*EXERCISE DETAILS:* Print the entries underneath word for word, omitting whatever pictures they contain.

Records from a data source
◆ ◆ ◆ ◆
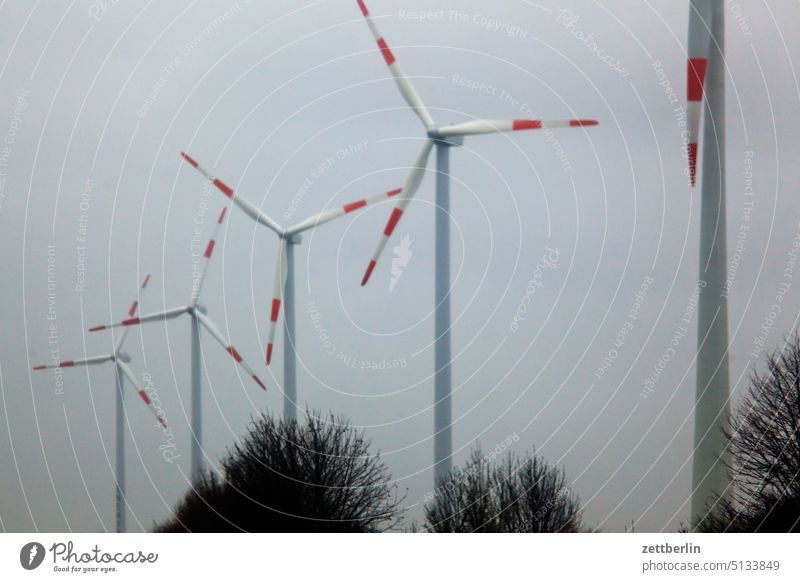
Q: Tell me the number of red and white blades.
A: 13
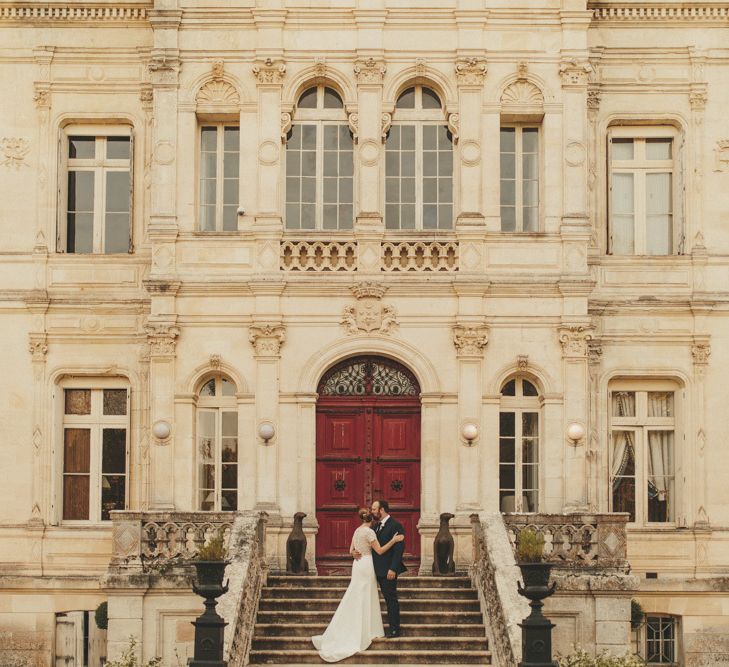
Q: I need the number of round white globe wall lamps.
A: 4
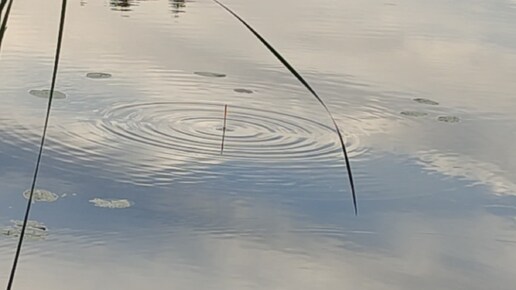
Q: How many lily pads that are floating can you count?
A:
◆ ◆ ◆ ◆
*RESPONSE AREA:*
Q: Tell me the number of red and white blades.
A: 13
Q: I need the number of round white globe wall lamps.
A: 4
Q: How many lily pads that are floating can you count?
A:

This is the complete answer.